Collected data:
-*-*-

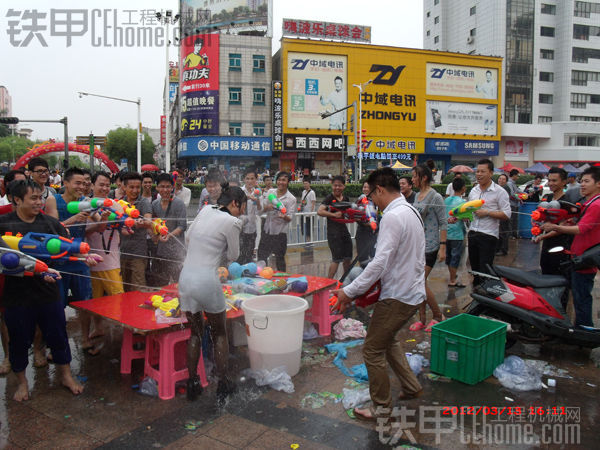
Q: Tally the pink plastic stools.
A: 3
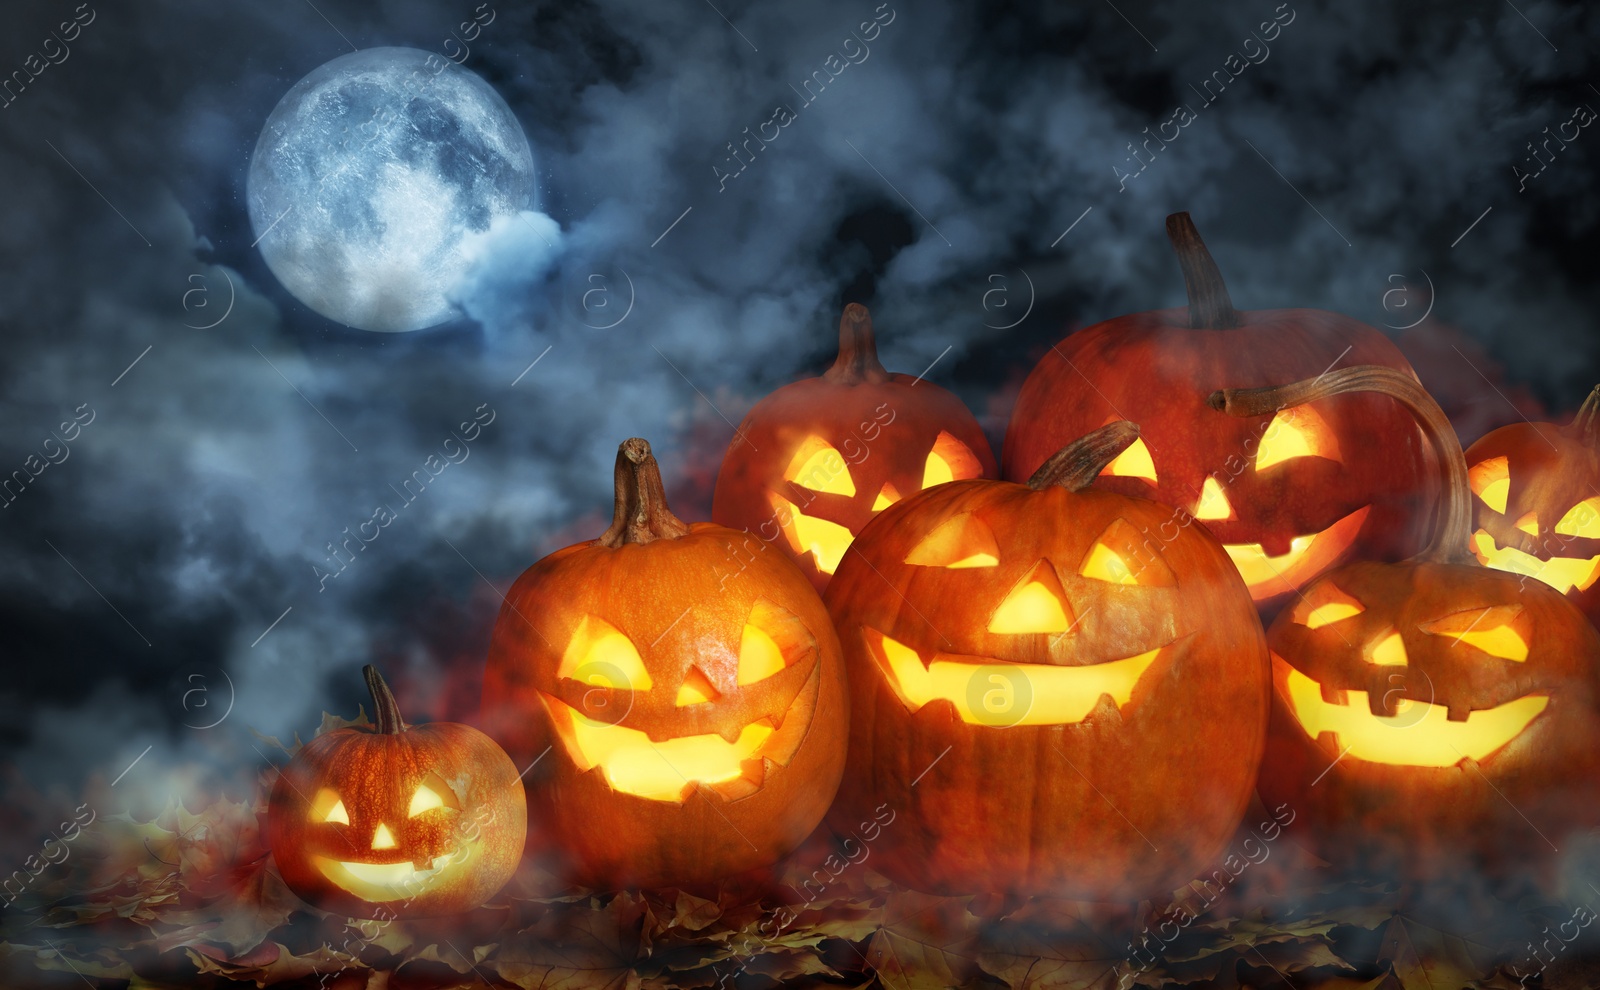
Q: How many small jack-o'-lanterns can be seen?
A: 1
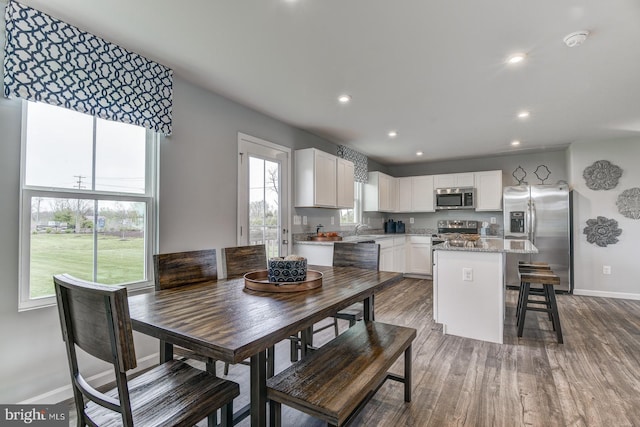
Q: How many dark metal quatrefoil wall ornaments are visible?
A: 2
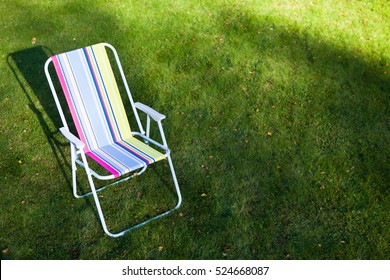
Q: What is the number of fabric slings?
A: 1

-*-*-

Repeat every line of the data above exactly, but drop the pictures.

Q: Tally the pink plastic stools.
A: 3
Q: How many small jack-o'-lanterns can be seen?
A: 1
Q: How many dark metal quatrefoil wall ornaments are visible?
A: 2
Q: What is the number of fabric slings?
A: 1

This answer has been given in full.